In cancers, but not healthy tissues, LINE-1 “jumping genes” insert throughout the genome, sometimes activating oncogenes and disrupting tumour suppressor genes. While CpG methylation regulates LINE-1 activity, the locus-specific methylation landscape of mobile human TEs has to date proven largely inaccessible. Here, we apply long-read nanopore sequencing and computational tools to directly infer CpG methylation of LINE-1s in healthy and cancerous tissues. We find pronounced demethylation of LINE-1s in cancer, allele-specific LINE-1 methylation, tumour-specific insertions, and demethylation of aberrantly expressed young LINE-1s in normal tissues.
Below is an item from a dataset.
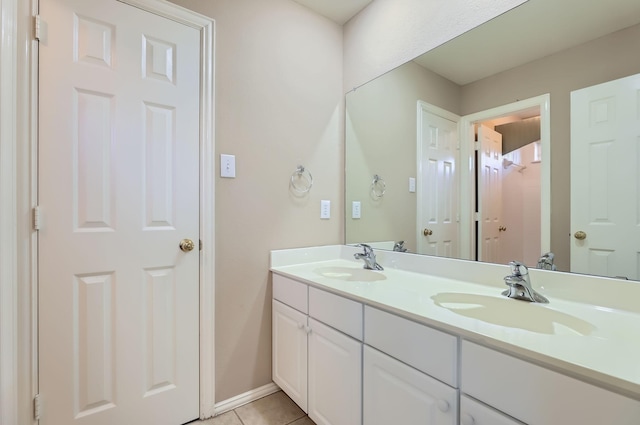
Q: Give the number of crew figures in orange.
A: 0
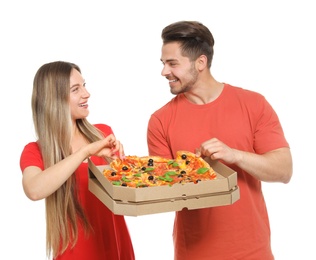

Finally, using nanopore-based chromatin accessibility profiling, we investigate the factors controlling LINE-1 activation in cancer.

Bio

Dr. Seth Cheetham is an NHMRC Early Career Fellow in Professor Geoffrey Faulkner’s Group at Mater Research Institute-University of Queensland. For his PhD he worked with Professor Andrea Brand at the University of Cambridge developing novel methods to elucidate mechanisms of gene regulation. Dr. Cheetham’s current research focuses on deciphering the functions of repetitive elements in cancer using novel tools including third-generation sequencing platforms and DamID-based approaches.